Alors le hasard total d'une boîte à livres a fait que j'ai lu le rouleau original de Sur la route de Jack Kerouac. En conséquence, l'ensemble, évoqué ici, n'est pas du tout édulcoré. Qu'il n'y a pas de Sal Paradise, de Dean Moriarty, de Marylou, etc. Juste les vrais noms...
Dans l'édition Folio qui m'a servi dans la découverte de cette œuvre mythique, on retrouve bien le côté compact de l'ensemble, sans paragraphes, sans passages à la ligne, sans chapitres. Ce qui est idéal pour ressentir l'écriture sur un gros et long rouleau, tapé frénétiquement, quasi d'un jet, à la machine à écrire.
Pour ce qui est de résumer d'une manière détaillée ce roman autobiographique, c'est mission impossible parce qu'à part quelques rares, sporadiques et brèves descriptions des lieux traversés (parce qu'on n'a pas le temps de s'y étendre et d'en profiter !), une phrase est égale à une action. Kerouac ne s'embarrasse pas de fioritures. Il claque à l'essentiel pour que le rythme soit intense. Il a voulu coucher du jazz sur papier. Il y est parvenu.
Bon, Sur la route est le monument littéraire du mouvement beatnik. On plonge dans des existences complètement errantes, à base de baise (avec des donzelles pas toujours farouches !), d'alcool, de drogues, de petits larcins, d'incapacité à se fixer, professionnellement et personnellement (après lecture, je m'étonne même que les deux protagonistes masculins aient réussi à atteindre la quarantaine, tellement leur mode d'existence était barré !). Ça se marie facilement, ça divorce tout aussi facilement. Ça passe d'un foyer à un autre, parfois dans les deux côtés opposés du pays. Ça claque des sommes d'argent à la vitesse de la lumière, sur des coups de tête. Ça ne peut se soumettre aux carcans de la société (le fait que l'auteur, alors qu'il connaissait la gloire et le succès, a été incapable de savourer tranquillement ce qui lui arrivait, le prouve ; c'était un éternel nomade !).

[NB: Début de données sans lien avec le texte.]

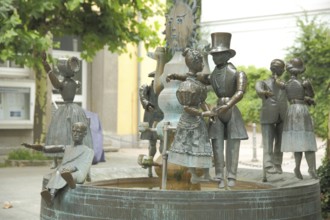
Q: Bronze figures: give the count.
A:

Et le meilleur moyen d'y échapper à ces satanés carcans, c'est de ne jamais prendre le temps de se fixer, de toujours bouger.
On suit deux ados inconséquents dans les corps de jeunes adultes, Jack Kerouac et sa drôle de muse, encore plus timbrée que lui, Neal Cassady. Durant tout le bouquin, excepté un épisode mexicain sur la toute fin et quelques expériences en solo (à pied ou en autostop !) pour notre futur homme de lettres, ces deux-là, quelquefois en compagnie d'un troisième larron, parcourent les États-Unis, d'est en ouest, d'ouest en est, le pied complètement enfoncé sur la pédale d'accélération, et ça se répète, se répète, se répète sans arrêt.
Je dois bien avouer que dans le dernier quart, j'avais envie qu'ils me déposent sur le bas-côté, pour qu'ils aillent faire les cons, tout seuls, de leur côté, étant donné que c'est pratiquement toujours la même chose qui revient encore et encore et encore. Mais il faut bien saisir que c'est un roman d'atmosphère et non pas roman à intrigue. C'est cela sa raison d'être, retranscrire cette atmosphère, en être le témoignage. Ce qui fait que si ma lecture de Sur la route n'a pas été constamment passionnante, elle a été néanmoins enrichissante.